Now that you have assessed your Data Quality Project Needs, it is time to start the lengthy process of data cleansing. For this process it is important to have a solid background on the main product functions, processing modes, and product features found in basic data quality software. By familiarizing yourself with the terms and functions, you will be capable of selecting a data quality cleansing program that fits your needs. This guide will introduce you to common features including data standardization, address validation, and data enrichment. You will also find a list of processing modes including batch (existing data and data load) and real time (interactive and firewall). Furthermore, we will discuss the keys to an effective project evaluation including establishing your anticipated budget, mapping out a time frame and making sure to keep your review and approval team in touch with the project evaluation so that everyone is on the same track. Once you have defined your project scope, you can move on to conducting an effect DQ System evaluation.
2. Intro
Define your data quality project scope by following these guidelines:
Consider the main product functions and processing modes
Develop your required features
Establish project parameters
Create a budget and timeframe
Establish an evaluation strategy
3. Define the Main Product Functions
Data Quality product suites span a broad range of functions and in varying
combinations.
Develop an understanding of the features and how they apply to your business
in order to establish what will work for you
The functions listed below are standard in a Data Quality package, and are
listed in order of process flow
4. Select Main Product Functions
Standardization
General ‘cleansing’ functions
Fixing misspellings, inconsistencies, transpositions and the like
Moving data across columns, adding state names, zip codes,
titles in places where they are missing
Address Validation (Verification)
Matching contact data to standard Postal Address Files (PAF) or
USPS and NCOA Data to validate and update addresses
CASS Standardization
5. Select Main Product Functions
Data Enrichment
Expanding and enhancing your existing contact data with
additional datasets.
The variety of datasets includes names data, date of birth, length
of residency, phone and fax numbers, SIC codes, geocoding data
and more.
Matching/Deduplication
Matching records within a file or between multiple files for
merging and purging duplicate records, identifying your best
customers or a multiplicity of other reasons.

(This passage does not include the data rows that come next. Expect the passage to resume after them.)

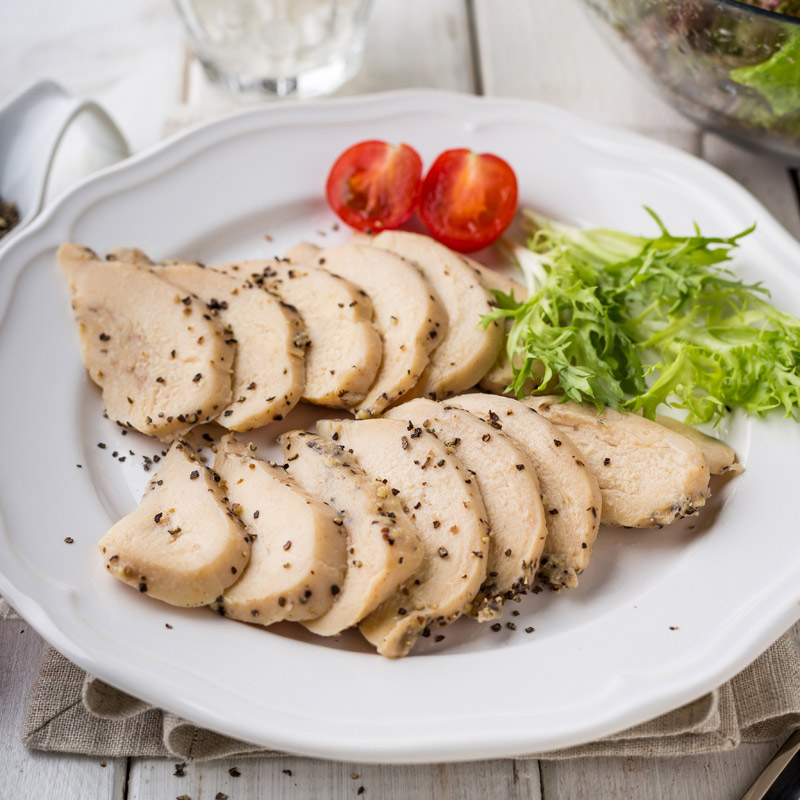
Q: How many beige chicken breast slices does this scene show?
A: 14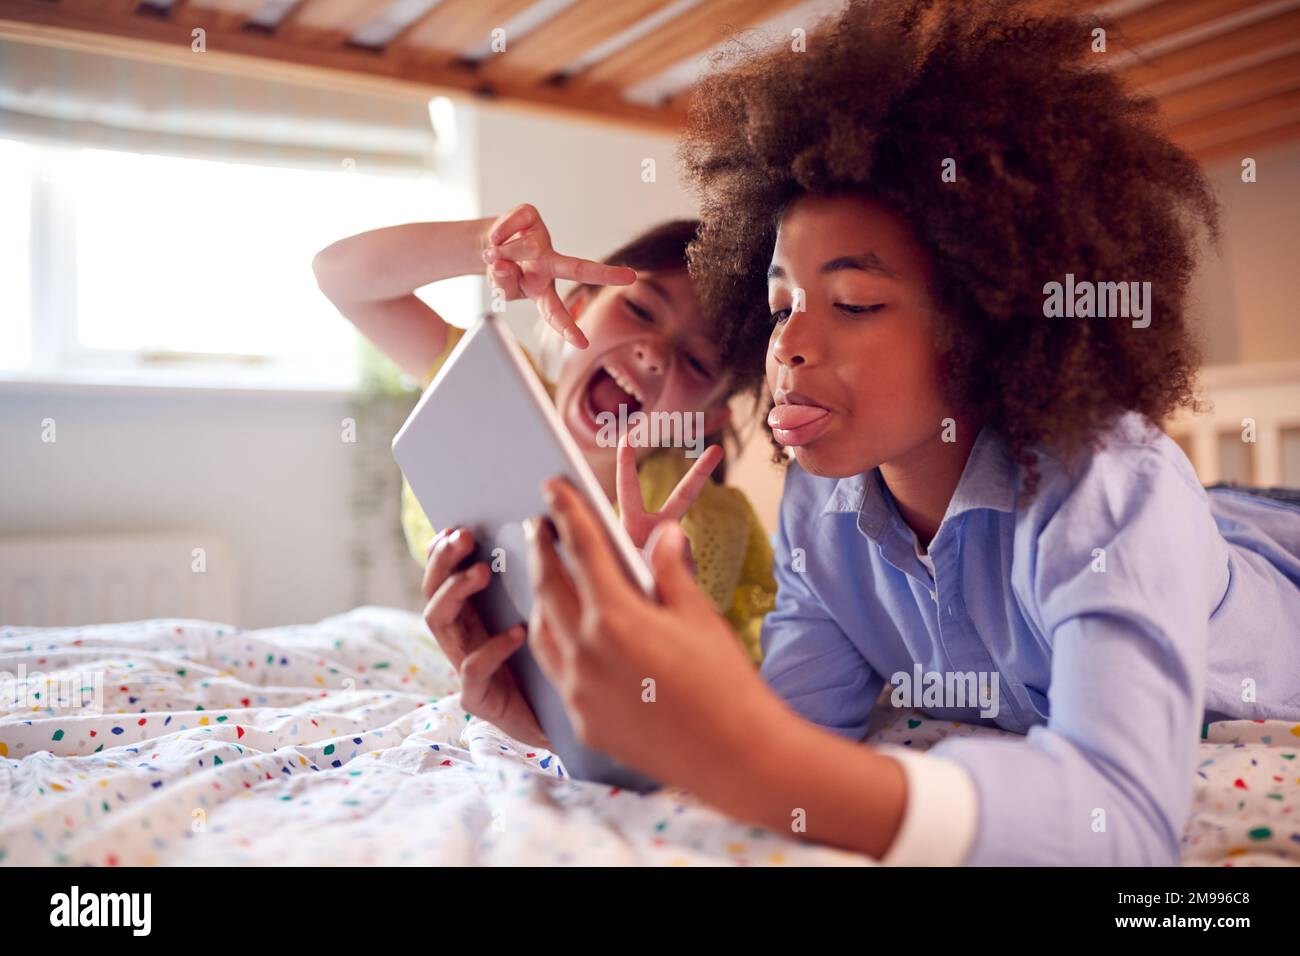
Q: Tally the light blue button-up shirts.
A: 1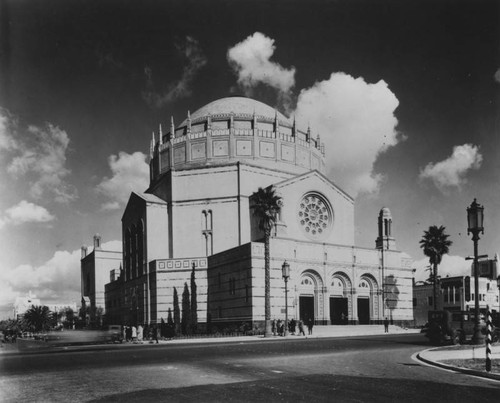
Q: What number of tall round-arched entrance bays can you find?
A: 3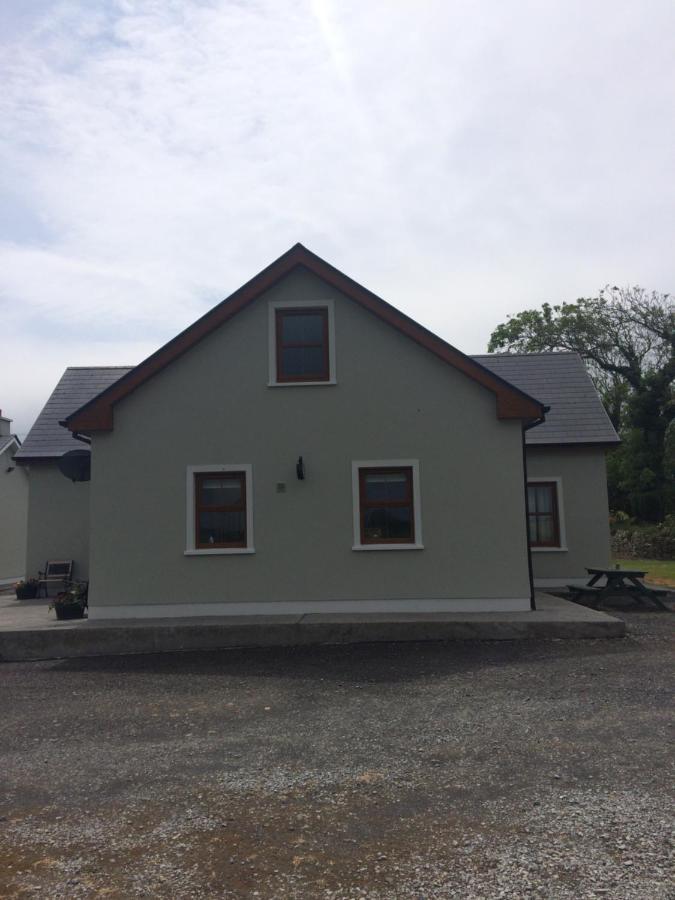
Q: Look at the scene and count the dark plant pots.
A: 2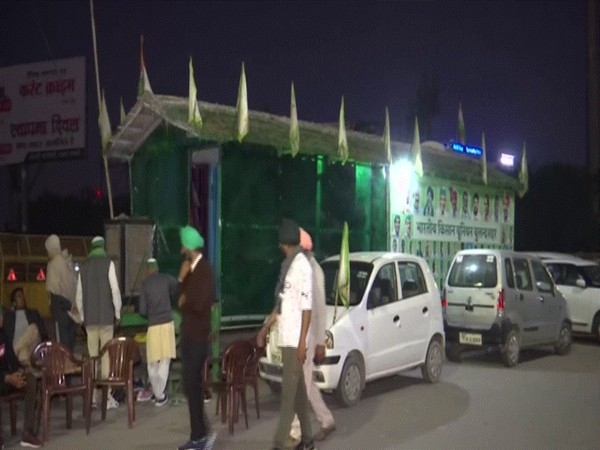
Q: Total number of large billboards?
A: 1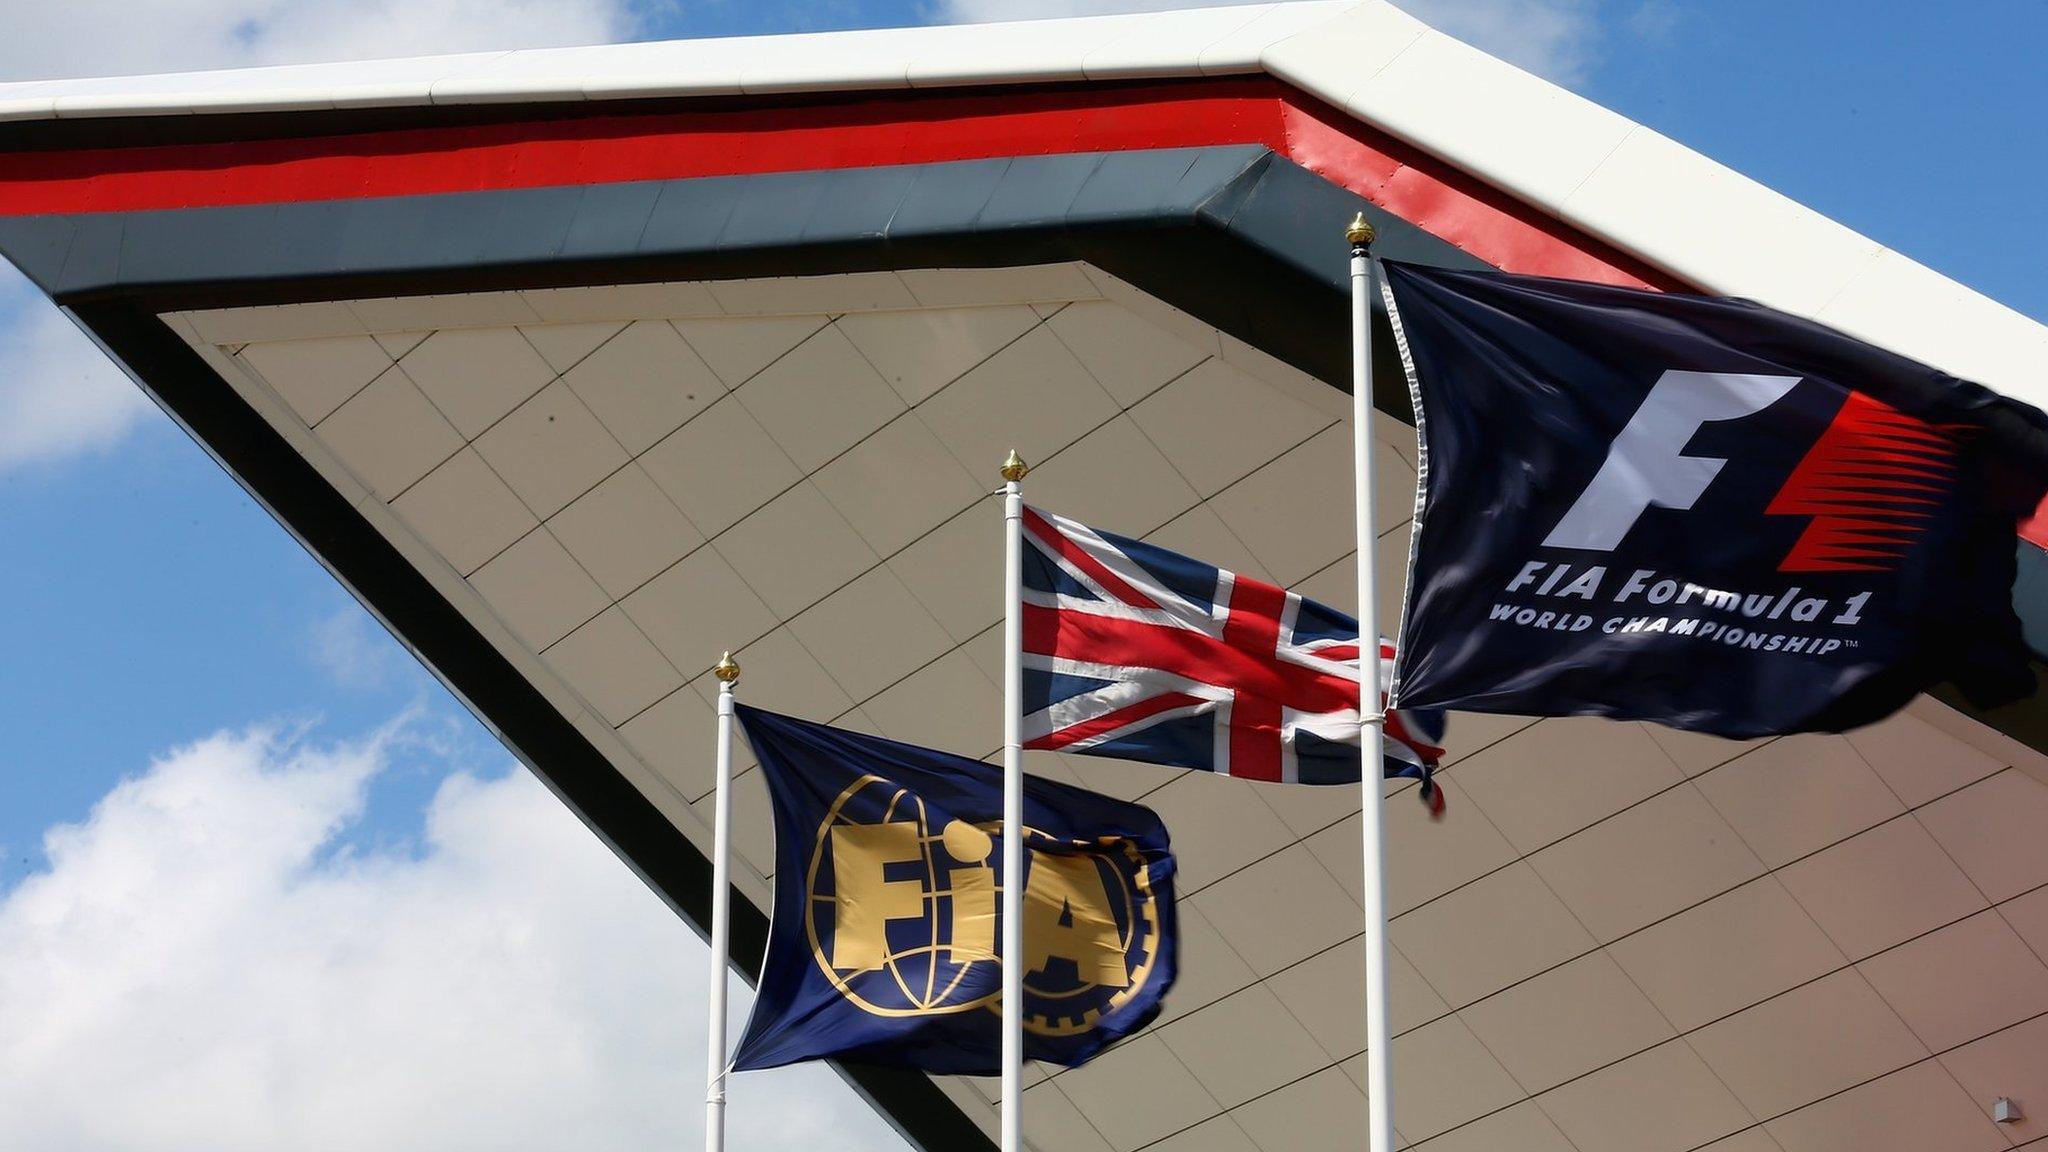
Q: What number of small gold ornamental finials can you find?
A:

A simple count of duplicates, suppressions or records matched is
essentially meaningless – it is the number of true and false
matches that is significant.
6. Select Main Product Functions
Record – Linking/ Single Customer View
‘Link’ specific records to one another, specifically for the purpose
of creating a single master record (or golden record)
Master record includes all relevant data for a specific contact
including email preferences, transactions and customer service
history
Generates the elusive Single Customer View (or 360 Degree
View)
7. Consider Main Processing Modes
Not all vendors will handle all applications. Consider what processing modes
are critical to your data quality
Batch (Existing Data)
Often referred to as “batch data cleansing”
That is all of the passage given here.